_EXERCISE AIM:_ Which lines in the records below contain the word "count"? Copy each of them.

_DATASET EXCERPTS:_
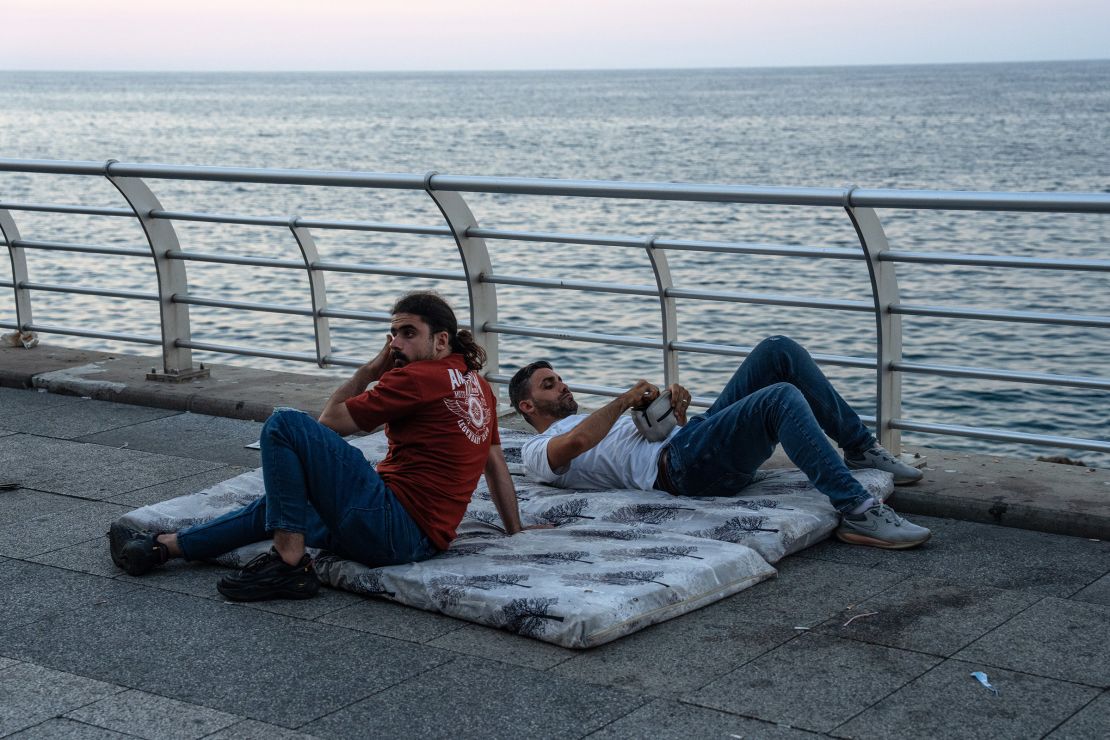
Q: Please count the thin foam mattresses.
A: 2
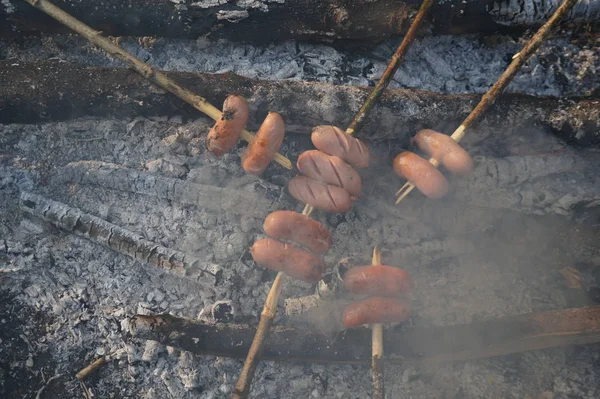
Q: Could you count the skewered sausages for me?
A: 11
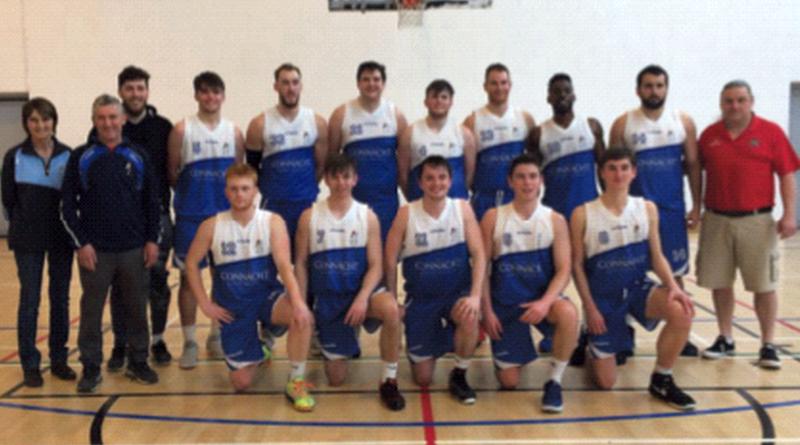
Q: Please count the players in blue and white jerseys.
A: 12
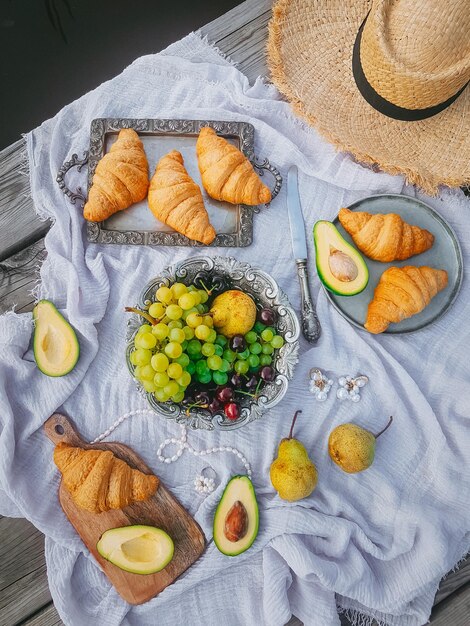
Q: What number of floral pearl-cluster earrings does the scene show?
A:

...

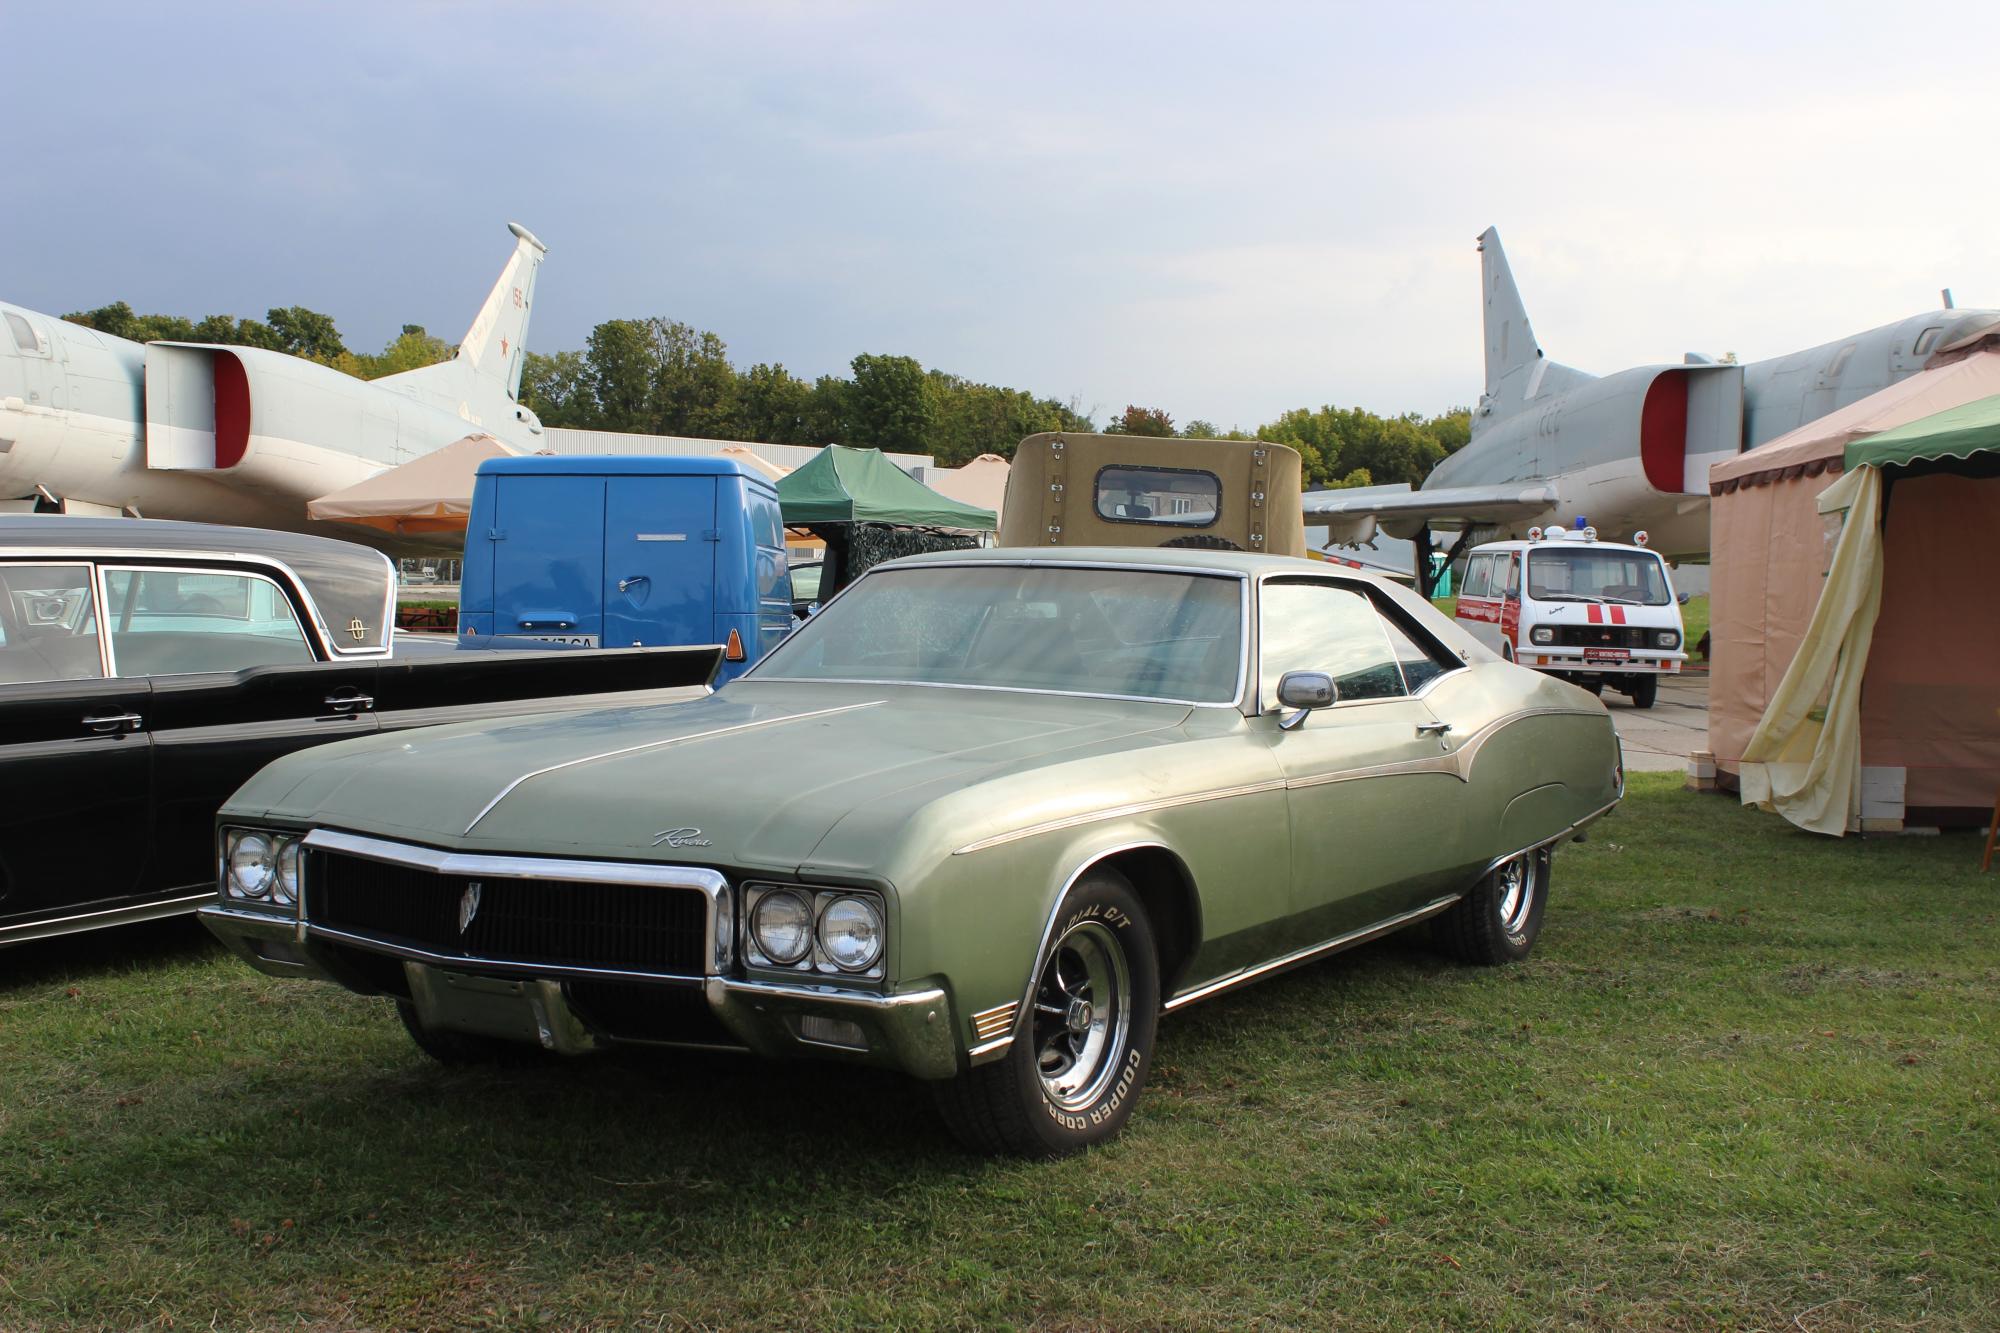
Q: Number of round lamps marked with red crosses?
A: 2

_SOLVED EXERCISE:_
Q: Please count the thin foam mattresses.
Q: Could you count the skewered sausages for me?
Q: Please count the players in blue and white jerseys.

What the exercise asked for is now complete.